=== Task objective ===
Lines in the data below that contain the word "many" are to be copied.

━━━ Source data ━━━

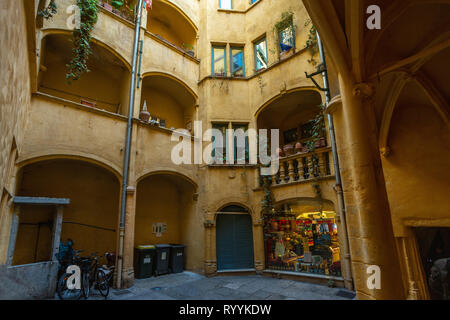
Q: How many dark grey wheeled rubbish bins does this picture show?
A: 3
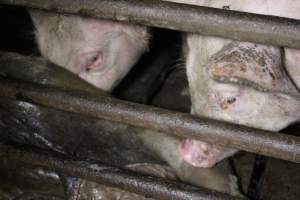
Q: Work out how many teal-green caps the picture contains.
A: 0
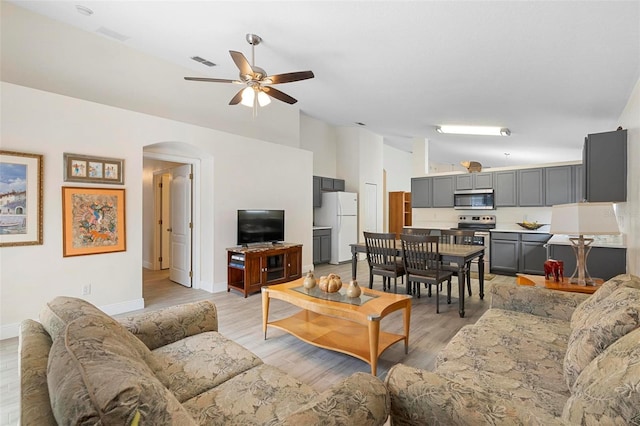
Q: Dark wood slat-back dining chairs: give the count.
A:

━━━

=== Written response ===
Q: How many dark grey wheeled rubbish bins does this picture show?
Q: Work out how many teal-green caps the picture contains.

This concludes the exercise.